(Work order) Transcribe the following entries letter for letter, without the pictures.

Records contained in a dataset:
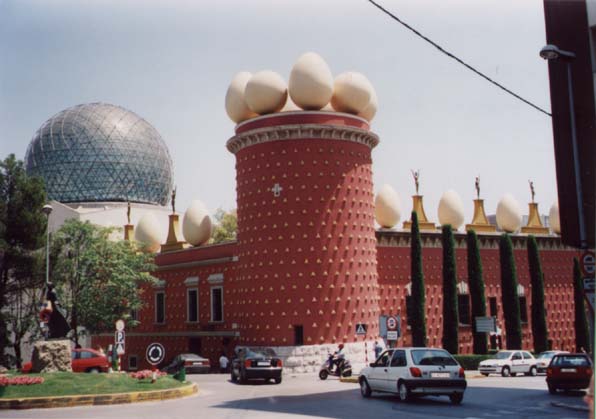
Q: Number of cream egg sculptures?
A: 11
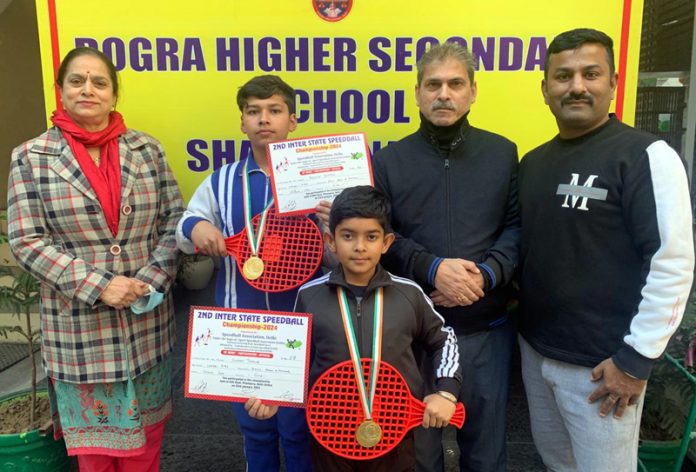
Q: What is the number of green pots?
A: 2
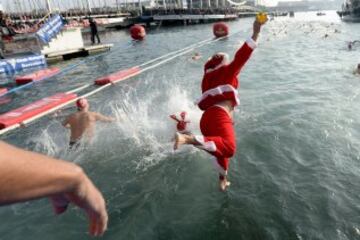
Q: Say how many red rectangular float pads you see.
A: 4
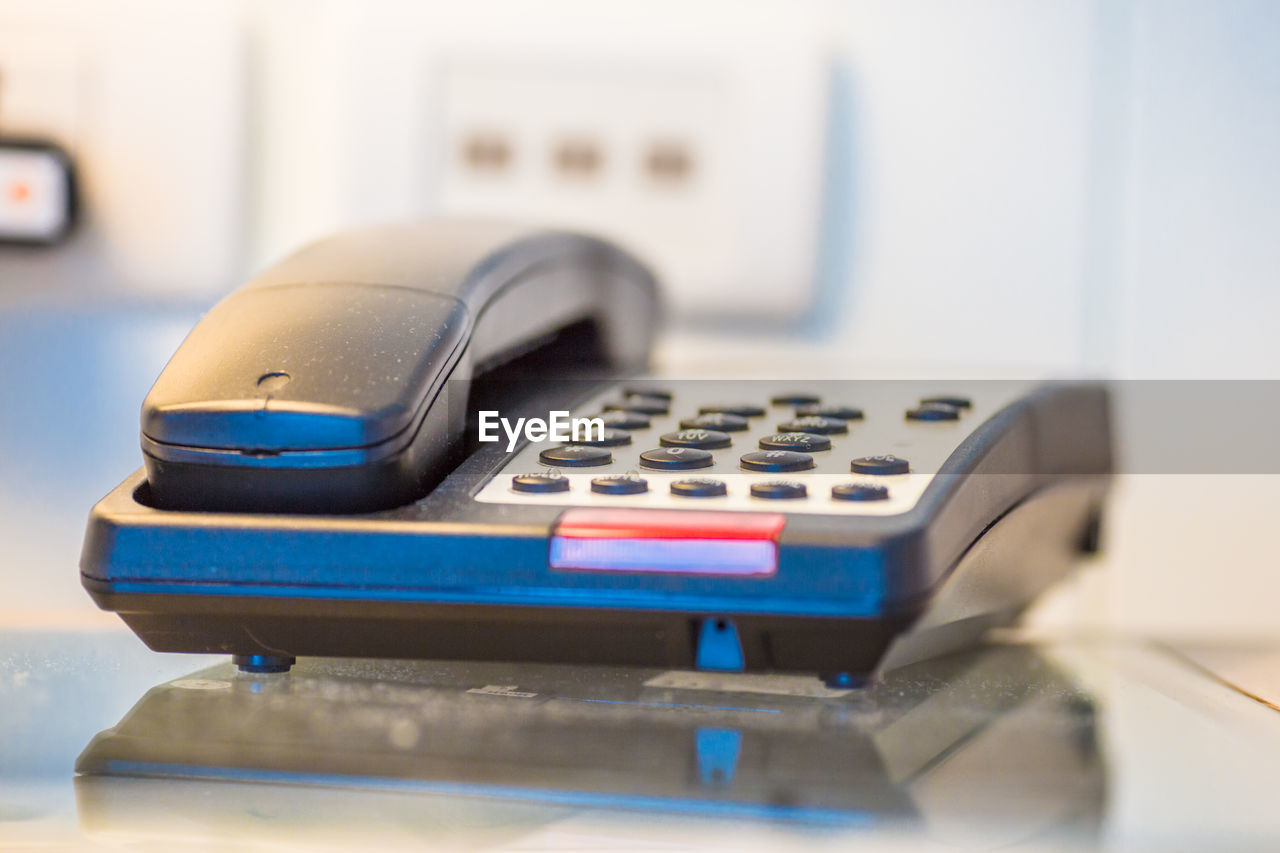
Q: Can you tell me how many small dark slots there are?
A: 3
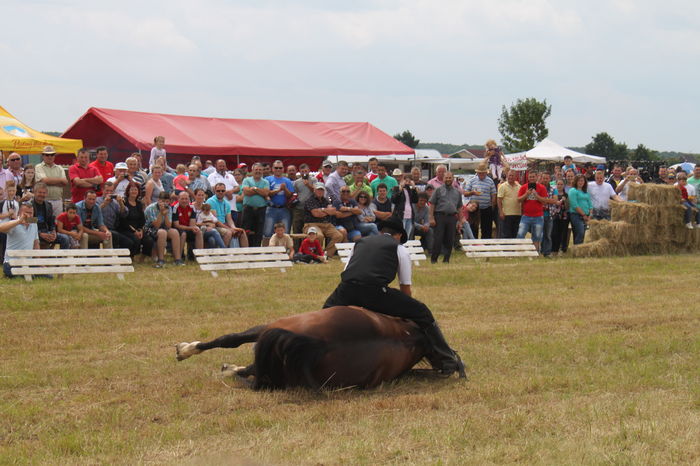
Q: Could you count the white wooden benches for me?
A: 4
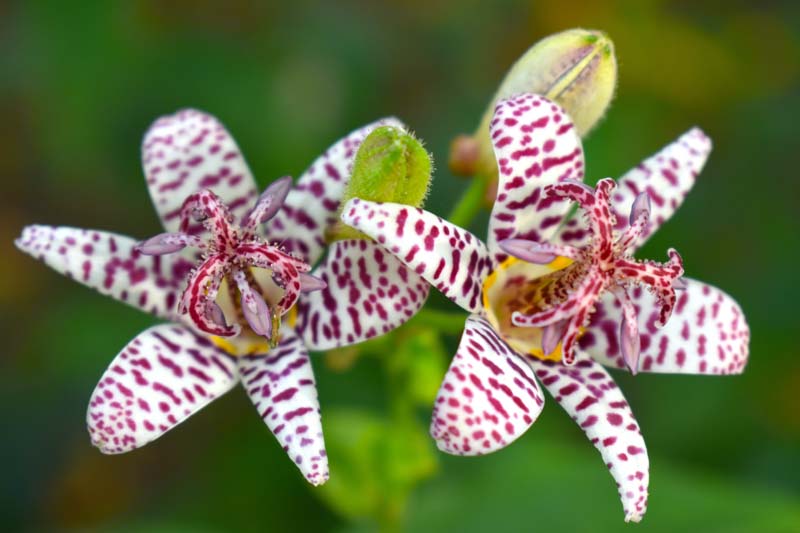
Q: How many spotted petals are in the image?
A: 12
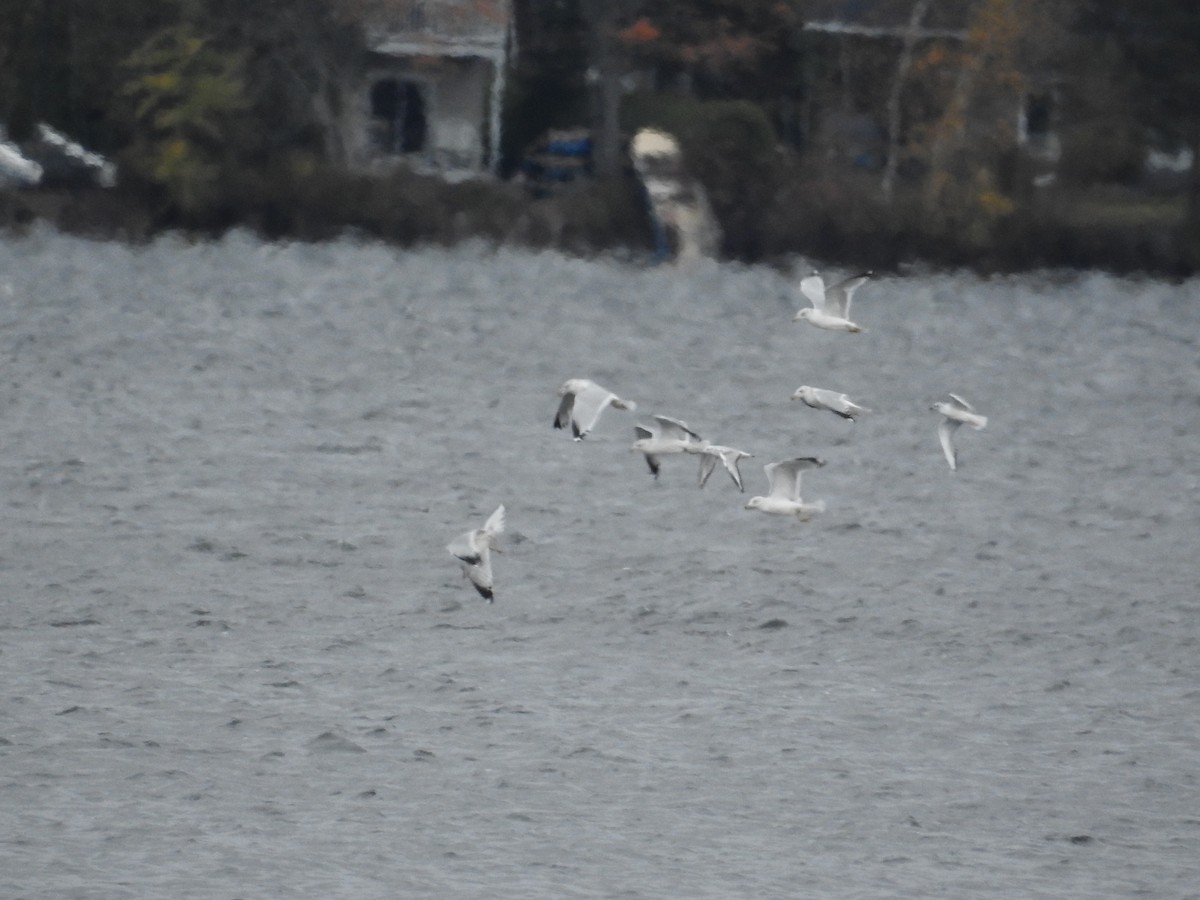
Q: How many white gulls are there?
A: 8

(Finished task)
Q: Number of cream egg sculptures?
A: 11
Q: What is the number of green pots?
A: 2
Q: Say how many red rectangular float pads you see.
A: 4
Q: Can you tell me how many small dark slots there are?
A: 3
Q: Could you count the white wooden benches for me?
A: 4
Q: How many spotted petals are in the image?
A: 12
Q: How many white gulls are there?
A: 8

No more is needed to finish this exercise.